The released files have redactions for this reason. Why couldn't the names be redacted in the remaining? Doesn't pass the smell test.
That's not the stated reason why they're dragging their feet.
What’s the stated reason?
And who stated a reason?
> I think the idea was to wait for people mentioned in those documents to die, so as to not affect their privacy.

Are the Dulles still alive ?

> I think the idea was to wait for people mentioned in those documents to die, so as to not affect their privacy.

you probably also think that mk ultra is a conspiracy theory.

It was a conspiracy.
If the transcript involves evidence against a random psychopath who committed murder against beloved public figures (with no connection whatsoever to the government), I don't understand why anyone involved with such an investigation would be upset about the release of such transcripts immediately, much less 15 years or 65 years in the future.
And if those transcripts don’t have incriminating evidence, should they still be released?

If they interviewed everyone at that parade, what they were doing etc, and some of those people were completely uninvolved but maybe having affairs, or doing something immoral (whatever that is), then shouldn’t they be afforded privacy? Eg Imagine one would be mortified to have what sex toy was in their pocket at the time documented in public transcript.

I think a simple redacted name would address that concern
For people taking part in the parade, I doubt that. Extreme example is Jackie Kennedy. “I was sitting next to the president” identifies her pretty well.

There were people in the crowd who can easily be identified, too. For example, Zapruder’s testimony would have to leave out that he shot a movie and was life on television that day, and quite a few other details to anonymize it.

I’d mostly agree with that. After sufficient years have passed. Name isn’t the only way to identify someone.
In our conspiracy theory riddled world?

The first thing that comes to mind is Sandy Hook. Those poor parents being harassed by people accusing them of being “false flag” actors and all that nonsense. If you were a key witness in the JFK assassination you can bet nutjobs hell bent on some conspiracy theory or another are going to track you down and harass you.

Not to mention the way more vanilla stuff: people whose testimony incriminated friends, family members etc etc

They can still redact the released documents before releasing them. Many of those already released have been very heavily redacted.
If the documents truly are mundane and simply fill in gaps and dox a few old people then it would probably greatly reduce conspiracy theory stuff to reduce them because the gaps in the narrative is where those theories grow from.
> In our conspiracy riddled world?

FTFY

They will name informants and under cover folks and even how the secret service worked and works
Truth to this government is funny
> I think the idea was to wait for people mentioned in those documents to die, so as to not affect their privacy

I also remember that story, but it's no justification for keeping something with this much public interest secret.
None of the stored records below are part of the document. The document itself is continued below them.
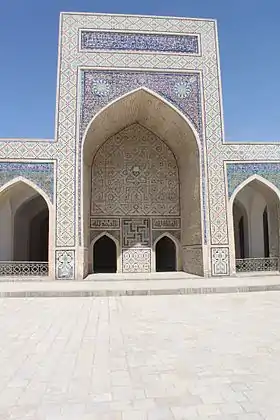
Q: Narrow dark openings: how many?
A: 2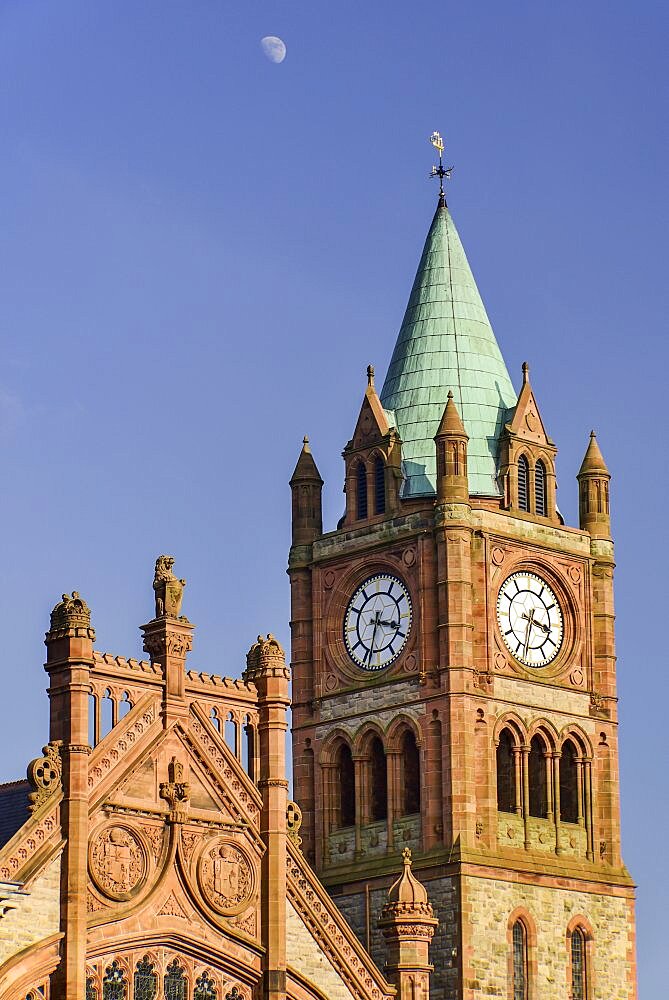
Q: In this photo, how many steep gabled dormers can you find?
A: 2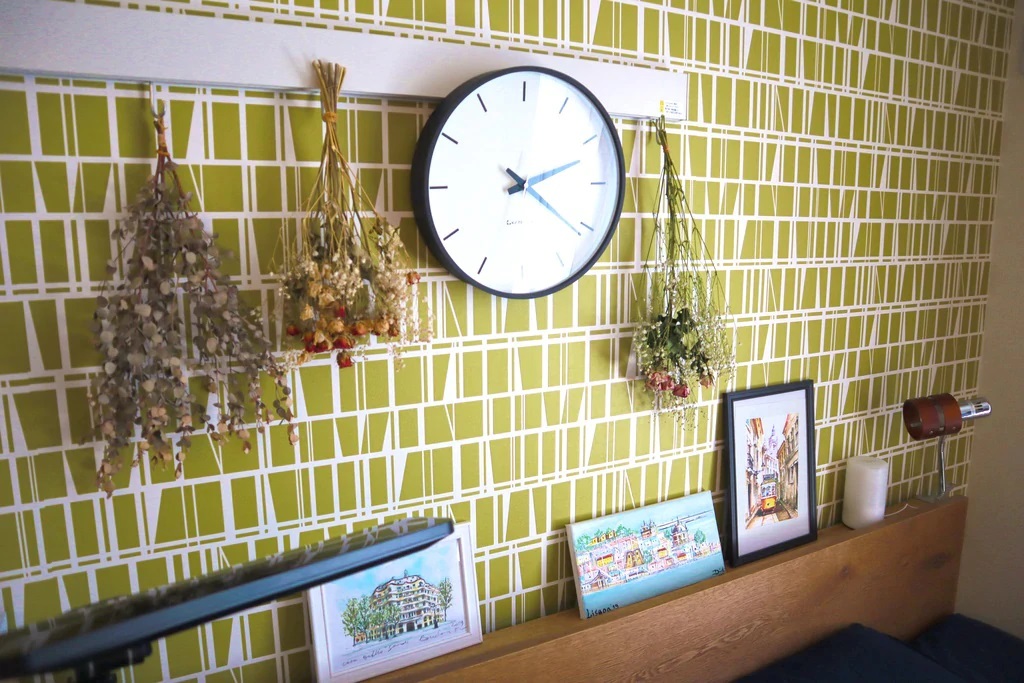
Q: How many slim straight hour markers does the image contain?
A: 12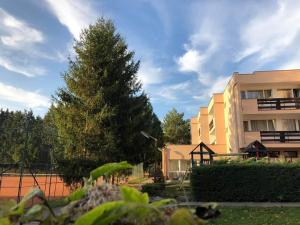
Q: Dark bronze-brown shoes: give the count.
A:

So you would like people to feel comfortable telling the whole truth, unless it’s something really important?
Secret witnesses aren't allowed to testify in the US. Not that these were court trials.
Except for FISA.

And don’t forget that cases ‘pertaining to national security’ get thrown out all the time. [https://www.fjc.gov/content/overview-7]

Either because key evidence is classified, or witnesses are, or testimony would be considered a threat to national security, etc.

Is public interest the only thing we need to drum up if we want to strip away somebody's right to privacy?
They can still redact parts of the documents, including names or other identifying information.